*Problem description*
Using the data below, count the lines where "photo" appears, and answer with the number alone.
*** Opening of Data to use ***
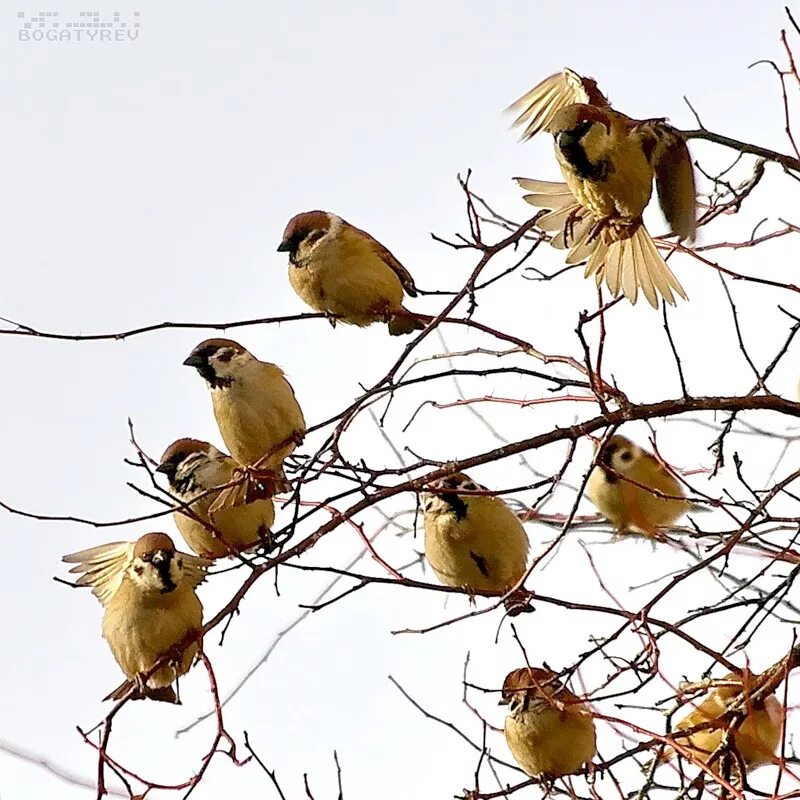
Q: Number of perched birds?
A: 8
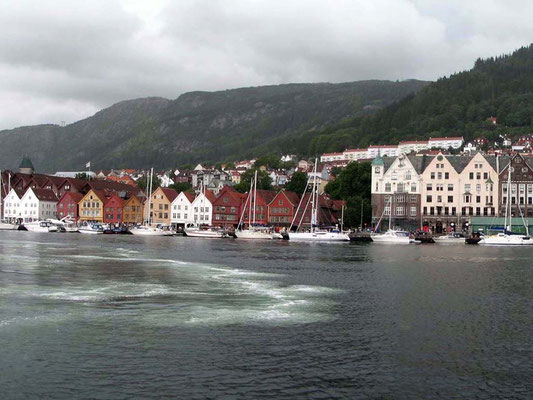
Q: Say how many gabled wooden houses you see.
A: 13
*** Close of Data to use ***
*** Opening of Data to use ***
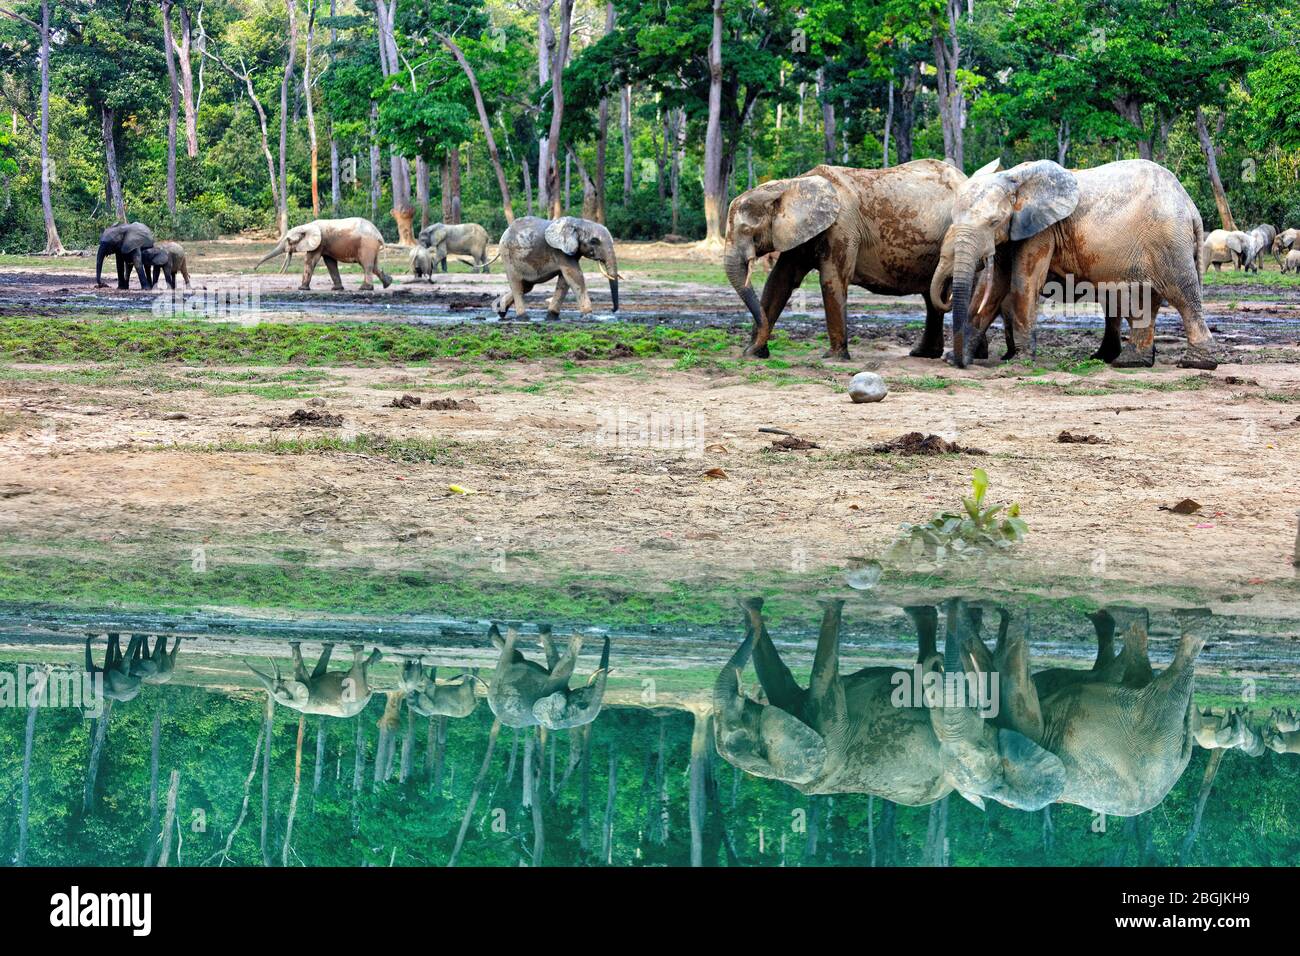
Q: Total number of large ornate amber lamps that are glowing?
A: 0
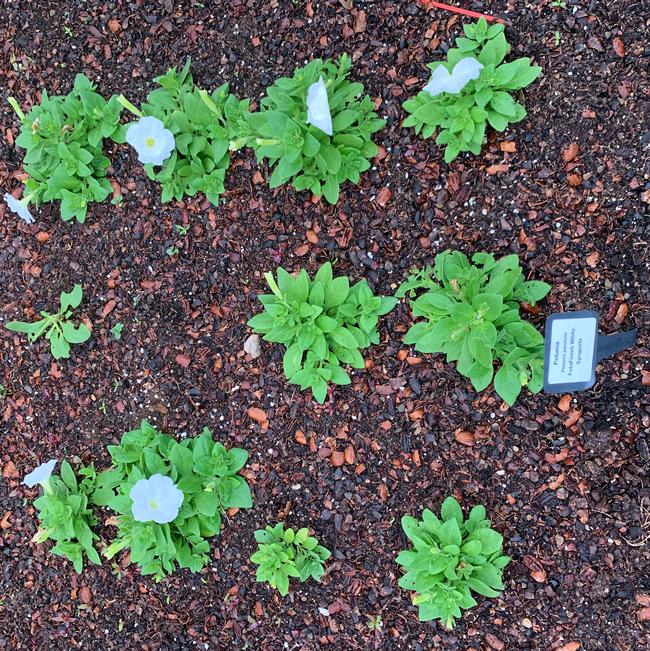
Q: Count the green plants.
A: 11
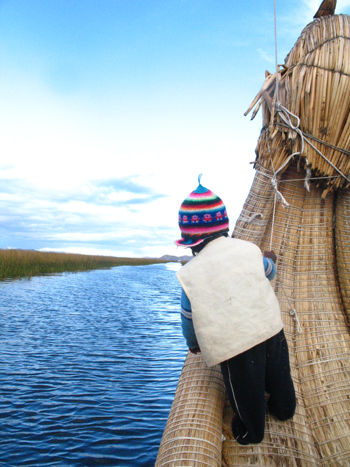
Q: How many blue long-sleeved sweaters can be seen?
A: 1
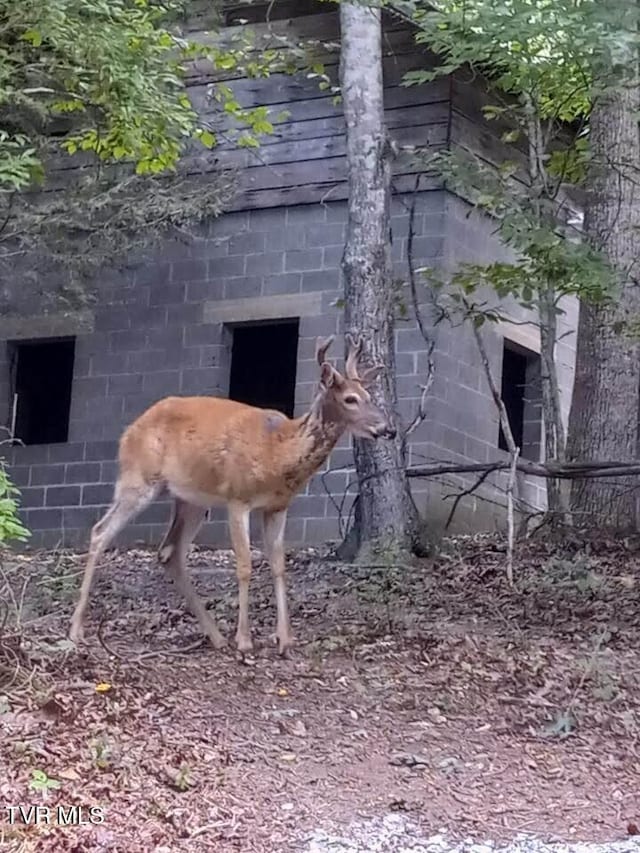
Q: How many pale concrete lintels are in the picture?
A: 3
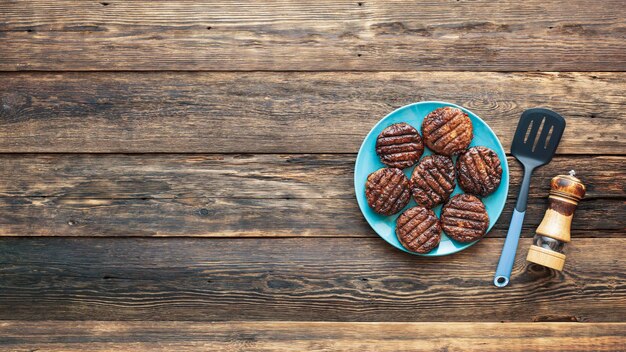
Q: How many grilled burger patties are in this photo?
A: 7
*** Close of Data to use ***
*** Opening of Data to use ***
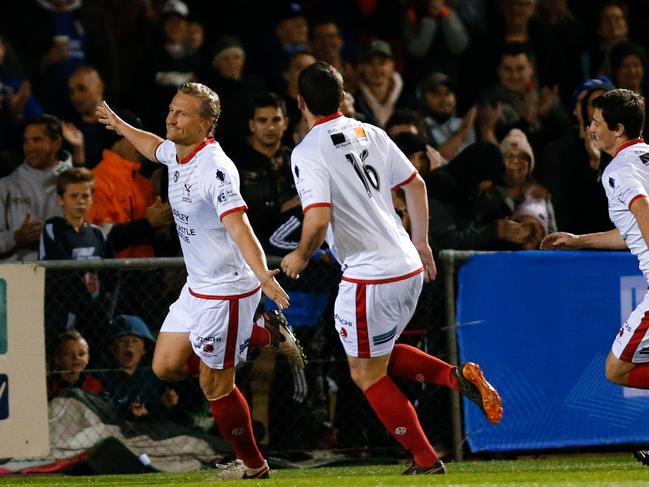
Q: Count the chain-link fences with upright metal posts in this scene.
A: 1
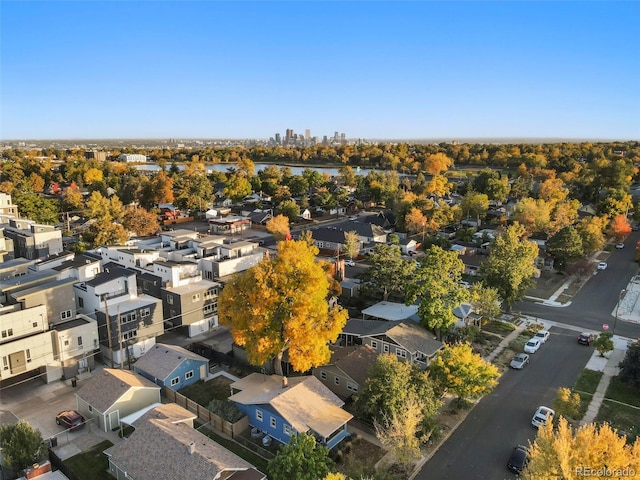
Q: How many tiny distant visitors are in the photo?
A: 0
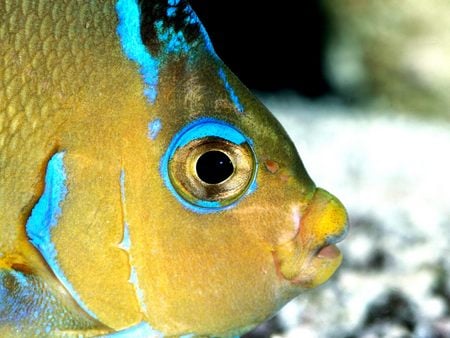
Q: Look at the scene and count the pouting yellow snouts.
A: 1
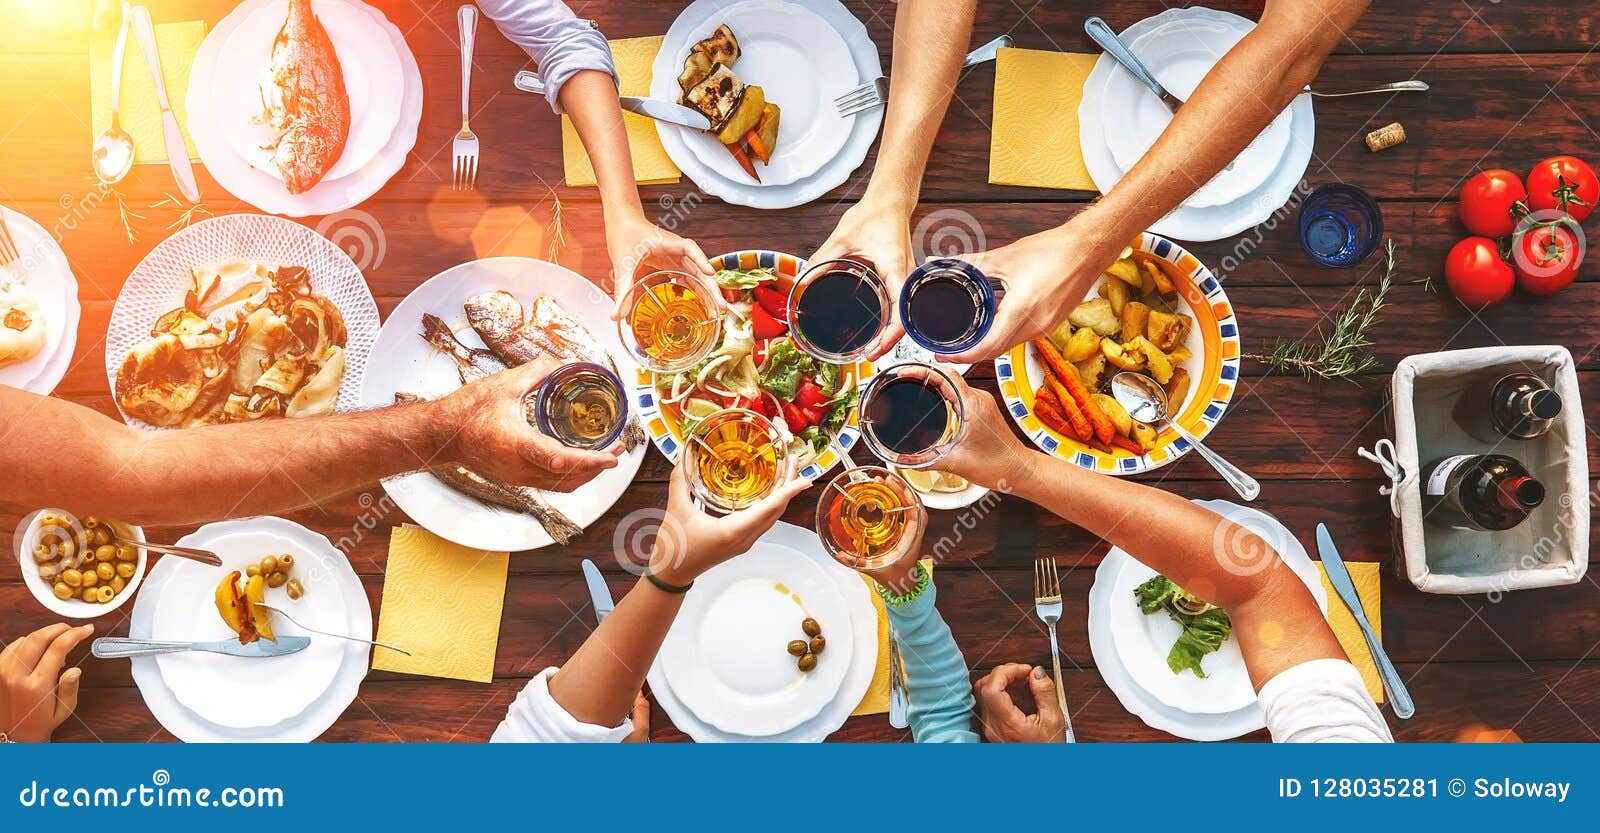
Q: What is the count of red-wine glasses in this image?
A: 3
*** Close of Data to use ***
*Result of this exercise*
2